Il y a des phrases que l'on entend et qui demandent un moment pour être traitées. Non pas parce qu'elles sont compliquées, mais parce que nous avons besoin de les entendre de quelqu'un ayant un véritable pouvoir, et que notre cœur met un peu de temps à les reconnaître comme vraies.
Marco Rubio, Secrétaire d'État des États-Unis, l'a déclaré ce matin sans détour : "Votre système de gouvernement doit changer."
Ce n'est pas un tweet. Ce n'est pas un discours de campagne. C'est la position officielle du gouvernement le plus puissant du monde, exprimée par son principal diplomate.
Pendant des semaines, des dizaines de rapports —beaucoup d'entre eux basés sur des sources anonymes et des fuites opportunes— nous avaient préparés à une déception. La narration était presque toujours la même : Washington serait prêt à accepter des ajustements économiques en échange de gestes du régime. Cuba pourrait survivre en tant que dictature si elle ouvrait un peu la main aux affaires. Le changement de régime était trop ambitieux, trop compliqué, trop coûteux.
Et puis Rubio est arrivé pour tout démentir.
Qui va investir des milliards de dollars dans un pays communiste dirigé par des communistes incompétents ?, a-t-il demandé.
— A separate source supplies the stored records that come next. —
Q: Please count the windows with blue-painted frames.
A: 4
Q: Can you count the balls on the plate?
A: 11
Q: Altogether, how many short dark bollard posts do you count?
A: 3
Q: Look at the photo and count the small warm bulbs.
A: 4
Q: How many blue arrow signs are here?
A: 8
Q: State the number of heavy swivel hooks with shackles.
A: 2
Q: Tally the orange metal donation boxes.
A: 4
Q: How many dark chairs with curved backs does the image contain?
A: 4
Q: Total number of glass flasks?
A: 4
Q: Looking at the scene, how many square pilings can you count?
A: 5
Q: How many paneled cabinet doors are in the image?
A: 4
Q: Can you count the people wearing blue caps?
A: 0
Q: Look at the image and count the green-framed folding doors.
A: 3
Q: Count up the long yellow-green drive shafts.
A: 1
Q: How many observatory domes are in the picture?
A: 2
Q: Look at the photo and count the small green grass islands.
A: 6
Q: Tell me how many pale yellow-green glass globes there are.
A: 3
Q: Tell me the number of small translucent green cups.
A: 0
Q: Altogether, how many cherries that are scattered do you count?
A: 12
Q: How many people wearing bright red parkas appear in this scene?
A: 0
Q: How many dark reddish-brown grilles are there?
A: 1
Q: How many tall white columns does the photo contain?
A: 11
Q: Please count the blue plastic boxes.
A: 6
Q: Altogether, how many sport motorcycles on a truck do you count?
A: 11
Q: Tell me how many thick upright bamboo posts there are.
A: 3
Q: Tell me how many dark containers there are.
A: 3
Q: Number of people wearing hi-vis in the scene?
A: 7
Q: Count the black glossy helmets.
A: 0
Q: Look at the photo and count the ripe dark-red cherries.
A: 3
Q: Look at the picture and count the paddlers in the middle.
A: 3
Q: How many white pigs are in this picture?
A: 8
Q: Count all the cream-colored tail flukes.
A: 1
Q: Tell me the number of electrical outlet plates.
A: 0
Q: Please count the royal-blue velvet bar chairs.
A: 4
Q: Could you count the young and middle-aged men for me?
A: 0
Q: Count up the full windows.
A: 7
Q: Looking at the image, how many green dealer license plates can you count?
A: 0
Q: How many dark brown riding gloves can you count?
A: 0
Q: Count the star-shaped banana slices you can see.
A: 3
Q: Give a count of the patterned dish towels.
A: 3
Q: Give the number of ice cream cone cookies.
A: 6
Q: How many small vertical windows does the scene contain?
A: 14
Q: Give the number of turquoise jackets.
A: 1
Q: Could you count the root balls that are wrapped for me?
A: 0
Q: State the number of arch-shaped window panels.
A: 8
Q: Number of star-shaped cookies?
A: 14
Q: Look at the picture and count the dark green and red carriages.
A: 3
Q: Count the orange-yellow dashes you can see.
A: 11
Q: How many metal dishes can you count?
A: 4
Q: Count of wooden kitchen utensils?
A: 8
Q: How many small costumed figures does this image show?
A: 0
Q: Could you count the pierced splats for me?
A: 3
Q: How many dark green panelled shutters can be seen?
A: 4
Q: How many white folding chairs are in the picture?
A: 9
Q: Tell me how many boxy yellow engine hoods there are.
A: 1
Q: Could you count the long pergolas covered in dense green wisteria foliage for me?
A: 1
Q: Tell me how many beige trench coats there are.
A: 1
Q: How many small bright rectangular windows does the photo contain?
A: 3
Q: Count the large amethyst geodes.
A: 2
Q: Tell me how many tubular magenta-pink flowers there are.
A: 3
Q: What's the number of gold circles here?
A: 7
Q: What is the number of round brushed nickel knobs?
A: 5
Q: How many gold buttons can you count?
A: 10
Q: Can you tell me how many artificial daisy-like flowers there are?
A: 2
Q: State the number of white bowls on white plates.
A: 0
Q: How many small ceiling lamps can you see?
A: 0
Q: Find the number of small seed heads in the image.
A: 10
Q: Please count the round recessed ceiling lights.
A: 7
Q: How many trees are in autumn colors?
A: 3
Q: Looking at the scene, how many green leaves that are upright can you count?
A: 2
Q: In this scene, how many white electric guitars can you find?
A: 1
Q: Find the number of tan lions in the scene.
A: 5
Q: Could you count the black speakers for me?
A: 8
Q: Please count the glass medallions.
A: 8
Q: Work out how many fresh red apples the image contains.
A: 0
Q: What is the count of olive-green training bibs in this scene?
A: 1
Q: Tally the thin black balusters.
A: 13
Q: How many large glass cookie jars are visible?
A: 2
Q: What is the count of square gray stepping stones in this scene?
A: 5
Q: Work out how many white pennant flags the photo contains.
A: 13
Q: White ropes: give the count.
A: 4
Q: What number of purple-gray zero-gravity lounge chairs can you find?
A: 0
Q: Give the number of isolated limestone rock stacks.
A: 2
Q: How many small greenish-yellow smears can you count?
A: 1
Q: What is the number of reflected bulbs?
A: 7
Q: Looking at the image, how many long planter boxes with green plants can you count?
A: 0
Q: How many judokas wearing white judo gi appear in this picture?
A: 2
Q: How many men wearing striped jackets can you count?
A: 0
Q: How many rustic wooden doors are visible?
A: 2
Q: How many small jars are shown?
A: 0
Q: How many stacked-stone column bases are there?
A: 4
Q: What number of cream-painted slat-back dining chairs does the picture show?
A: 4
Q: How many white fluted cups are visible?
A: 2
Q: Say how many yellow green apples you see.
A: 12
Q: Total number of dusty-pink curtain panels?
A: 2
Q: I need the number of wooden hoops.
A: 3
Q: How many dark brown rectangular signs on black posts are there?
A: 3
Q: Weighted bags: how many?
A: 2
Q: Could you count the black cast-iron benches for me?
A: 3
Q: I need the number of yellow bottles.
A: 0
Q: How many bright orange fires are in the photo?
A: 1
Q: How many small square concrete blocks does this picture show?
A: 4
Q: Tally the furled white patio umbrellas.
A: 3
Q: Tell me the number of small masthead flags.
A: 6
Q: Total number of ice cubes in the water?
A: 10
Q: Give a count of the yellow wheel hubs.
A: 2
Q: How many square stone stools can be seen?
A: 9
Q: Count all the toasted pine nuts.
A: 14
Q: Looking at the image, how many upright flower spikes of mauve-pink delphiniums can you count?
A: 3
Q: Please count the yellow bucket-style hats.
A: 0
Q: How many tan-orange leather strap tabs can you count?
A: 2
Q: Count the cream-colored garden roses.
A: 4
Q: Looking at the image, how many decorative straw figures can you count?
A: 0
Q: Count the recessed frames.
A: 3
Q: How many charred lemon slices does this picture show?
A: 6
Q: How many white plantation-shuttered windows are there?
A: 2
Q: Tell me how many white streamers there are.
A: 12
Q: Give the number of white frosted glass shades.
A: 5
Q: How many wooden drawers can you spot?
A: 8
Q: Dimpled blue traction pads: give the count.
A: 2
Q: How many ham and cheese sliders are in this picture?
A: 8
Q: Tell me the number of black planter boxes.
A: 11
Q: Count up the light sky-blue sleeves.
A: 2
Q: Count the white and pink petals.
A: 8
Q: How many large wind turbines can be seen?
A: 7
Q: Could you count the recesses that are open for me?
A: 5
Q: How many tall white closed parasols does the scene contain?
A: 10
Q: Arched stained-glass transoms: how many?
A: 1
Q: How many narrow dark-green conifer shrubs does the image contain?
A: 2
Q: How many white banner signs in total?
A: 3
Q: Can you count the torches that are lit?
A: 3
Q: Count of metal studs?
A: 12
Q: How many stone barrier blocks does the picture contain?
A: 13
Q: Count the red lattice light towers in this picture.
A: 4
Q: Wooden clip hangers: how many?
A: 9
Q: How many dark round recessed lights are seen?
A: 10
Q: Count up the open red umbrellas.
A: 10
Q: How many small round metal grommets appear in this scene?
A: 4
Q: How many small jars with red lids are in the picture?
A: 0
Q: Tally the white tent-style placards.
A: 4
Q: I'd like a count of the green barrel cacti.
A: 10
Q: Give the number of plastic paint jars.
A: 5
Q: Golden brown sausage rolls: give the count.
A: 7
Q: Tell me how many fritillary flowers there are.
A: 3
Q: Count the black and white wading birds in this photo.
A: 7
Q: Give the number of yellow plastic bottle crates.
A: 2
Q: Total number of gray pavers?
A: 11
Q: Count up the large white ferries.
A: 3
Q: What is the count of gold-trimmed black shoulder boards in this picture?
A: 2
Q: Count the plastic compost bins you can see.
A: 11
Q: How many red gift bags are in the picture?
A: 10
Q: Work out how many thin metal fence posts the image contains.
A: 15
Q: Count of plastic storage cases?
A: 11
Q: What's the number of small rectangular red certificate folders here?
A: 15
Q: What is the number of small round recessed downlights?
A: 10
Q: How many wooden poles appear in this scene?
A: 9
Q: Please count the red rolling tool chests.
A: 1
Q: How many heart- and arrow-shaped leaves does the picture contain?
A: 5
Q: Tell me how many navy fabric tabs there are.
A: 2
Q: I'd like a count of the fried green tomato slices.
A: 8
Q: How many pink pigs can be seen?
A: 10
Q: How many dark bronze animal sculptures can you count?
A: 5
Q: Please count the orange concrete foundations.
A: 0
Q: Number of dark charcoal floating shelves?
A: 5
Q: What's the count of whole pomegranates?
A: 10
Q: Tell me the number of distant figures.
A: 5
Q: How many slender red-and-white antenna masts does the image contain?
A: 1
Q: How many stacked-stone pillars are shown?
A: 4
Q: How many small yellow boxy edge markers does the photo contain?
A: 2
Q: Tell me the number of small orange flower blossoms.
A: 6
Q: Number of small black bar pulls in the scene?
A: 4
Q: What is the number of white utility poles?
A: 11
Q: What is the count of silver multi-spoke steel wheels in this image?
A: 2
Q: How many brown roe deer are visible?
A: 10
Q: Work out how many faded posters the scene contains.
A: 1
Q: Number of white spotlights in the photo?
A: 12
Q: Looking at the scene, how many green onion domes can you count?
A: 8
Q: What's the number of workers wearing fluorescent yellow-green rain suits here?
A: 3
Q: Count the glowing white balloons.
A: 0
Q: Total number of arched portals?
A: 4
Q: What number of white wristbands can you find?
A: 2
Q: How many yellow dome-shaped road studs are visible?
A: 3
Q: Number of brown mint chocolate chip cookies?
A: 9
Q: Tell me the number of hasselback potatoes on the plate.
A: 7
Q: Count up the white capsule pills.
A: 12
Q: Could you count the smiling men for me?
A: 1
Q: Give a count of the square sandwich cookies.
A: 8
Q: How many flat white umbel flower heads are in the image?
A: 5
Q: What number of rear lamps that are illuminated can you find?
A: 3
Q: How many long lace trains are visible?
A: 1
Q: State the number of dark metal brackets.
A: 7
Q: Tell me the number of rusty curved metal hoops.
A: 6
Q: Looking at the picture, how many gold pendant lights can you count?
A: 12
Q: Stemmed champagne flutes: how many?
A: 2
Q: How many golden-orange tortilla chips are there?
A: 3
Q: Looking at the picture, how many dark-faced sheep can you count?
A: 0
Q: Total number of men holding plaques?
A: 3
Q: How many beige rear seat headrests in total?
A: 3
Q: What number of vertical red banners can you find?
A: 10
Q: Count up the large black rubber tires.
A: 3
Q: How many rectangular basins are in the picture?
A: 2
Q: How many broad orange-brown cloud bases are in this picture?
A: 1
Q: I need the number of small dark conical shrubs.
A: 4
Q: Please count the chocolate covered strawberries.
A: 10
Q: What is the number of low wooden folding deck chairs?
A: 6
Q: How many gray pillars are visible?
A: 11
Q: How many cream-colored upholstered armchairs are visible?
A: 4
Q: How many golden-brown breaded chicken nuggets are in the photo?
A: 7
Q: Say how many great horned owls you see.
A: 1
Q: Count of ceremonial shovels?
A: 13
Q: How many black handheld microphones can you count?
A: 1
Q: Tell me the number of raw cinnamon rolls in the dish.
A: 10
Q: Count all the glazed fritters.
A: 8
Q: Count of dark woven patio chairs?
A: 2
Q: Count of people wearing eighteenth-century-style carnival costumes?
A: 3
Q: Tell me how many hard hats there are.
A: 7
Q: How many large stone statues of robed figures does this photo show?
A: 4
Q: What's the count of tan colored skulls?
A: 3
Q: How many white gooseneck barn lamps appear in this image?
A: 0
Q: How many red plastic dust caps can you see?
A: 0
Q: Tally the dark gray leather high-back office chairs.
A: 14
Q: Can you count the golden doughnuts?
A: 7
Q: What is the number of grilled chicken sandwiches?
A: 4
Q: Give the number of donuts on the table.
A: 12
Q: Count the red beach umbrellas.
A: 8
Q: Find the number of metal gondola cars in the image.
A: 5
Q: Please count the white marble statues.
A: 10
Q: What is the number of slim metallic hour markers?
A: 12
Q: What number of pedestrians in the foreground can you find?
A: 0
Et la réponse, bien sûr, nous la connaissons tous : personne. Parce que la liberté économique et la liberté politique ne sont pas deux chemins distincts que l'on peut emprunter séparément. Elles vont de pair. Elles ont toujours été liées.
Ce que Rubio a dit aujourd'hui est ce que beaucoup de Cubains répètent depuis des décennies depuis l'exil, depuis l'île, depuis chaque coin où la diaspora a planté ses racines : il ne suffit pas que la dictature change son modèle économique. Il ne suffit pas qu'elle autorise un peu d'entreprise privée pendant que les mêmes généraux de toujours contrôlent les ports, les hôtels et le commerce extérieur. Il ne suffit pas qu'un marché s'ouvre si celui qui ouvre et ferme la porte reste le même régime qui écrase depuis plus de 65 ans tout signe de liberté.
Le changement doit être réel et irrévocable. Il doit s'agir d'un système de gouvernance différent.
Viendra-t-il ce jour ? Nous ne le savons pas. L'histoire de Cuba est pleine d'espoirs qui se sont transformés en trahisons, de moments qui semblaient être le seuil de la liberté et se sont révélés être un autre tour du même mensonge. Les Cubains ont appris à se méfier, cet apprentissage nous a coûté cher.
Mais aujourd'hui, avec les mots de Marco Rubio, je me permets quelque chose que aucun argument cynique ne peut me retirer : le droit de rêver.
Les Cubains avons le droit de rêver d'une Cuba libre. D'une Cuba où choisir ses dirigeants ne soit pas un acte de rébellion, mais un droit exercé avec normalité. D'une Cuba où un jeune puisse construire sa vie sans avoir à choisir entre se soumettre ou partir. D'une Cuba à laquelle moi, et tant d'autres, puissions revenir un jour sans peur.
Ce rêve n'est pas naïf. Il est juste.
Et aujourd'hui, au moins, elle a la voix de quelqu'un qui peut faire quelque chose à ce sujet.